To answer this question, we'd have to look at glVertexAttribPointer's prototype:

void glVertexAttribPointer(GLuint index, GLint size, GLenum type, GLboolean normalized, GLsizei stride, const GLvoid * pointer);

The size and type parameters will tell the shader the datatype, and how many elements of that same datatype will be aligned in memory from address your provide in the pointer parameter. The normalized parameter specifies whether the datatype should be passed in using its current value if set to GL_FALSE, or whether it should be scaled down to its datatype's max constraints (yielding a value between 0.0 and 1.0) with GL_TRUE.

In this case, you're sending 4 "unsigned char" datatypes, and correctly specifying them as GL_UNSIGNED_BYTE. Setting normalized to GL_FALSE, they should remain as their current whole numbers (from 0 to 255). Setting normalize to GL_TRUE should scale each color component by dividing by 127.0f.

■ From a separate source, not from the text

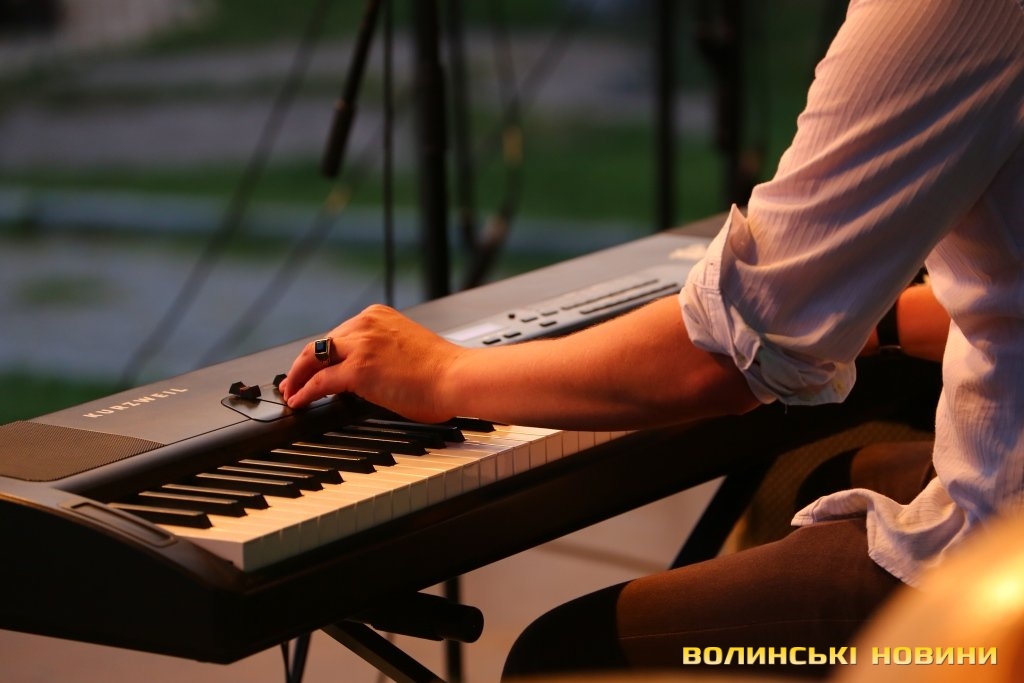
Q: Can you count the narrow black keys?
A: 12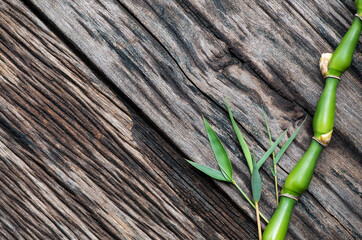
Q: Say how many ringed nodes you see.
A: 4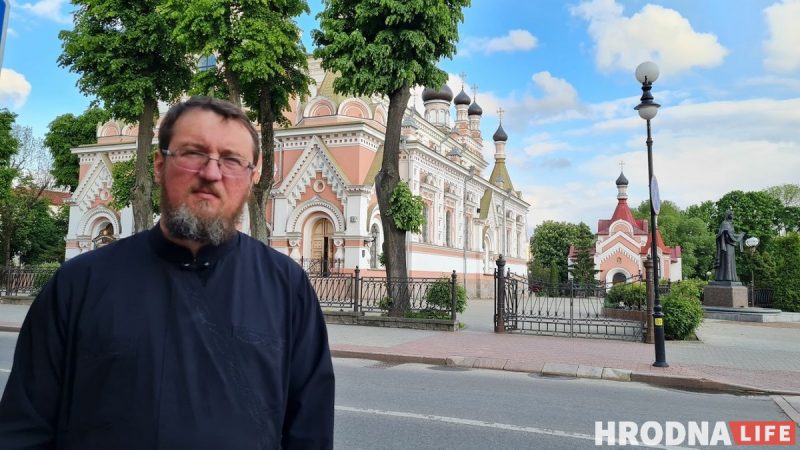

That's at least been my experience. I hope this helps!

Vincent,

Thanks! It does help. But I do have a few more questions:

If I'm passing the data as a "generic" Attribute and I will use it in the code as a normal vector, and it's being passed as GL_BYTE (i.e., as SIGNED byte), will setting normalize to GL_TRUE divide by 127.0f or 255.0f? From what I understand, it will do the right thing if it's a SIGNED byte and divide it by 127. And if it is an attribute that will be used as a color and it's passed down as GL_UNSIGNED_BYTE, then it should be divided by 255. Right?

Thanks again.

You are correct in both cases: GL_BYTE, should divide by 127.0f for your normal, and GL_UNSIGNED_BYTE should divide by 255.0f. Now, you may want to normalize your vertex normal once again in your shader for better accuracy if you're storing the data as an unsigned char per component if your lighting doesn't seem right. If you're doing per-fragment lighting, I have seen tutorials online suggesting that the normal should be re-normalized in the fragment shader since the normal interpolation will skew the fragment's incoming normal's magnitude.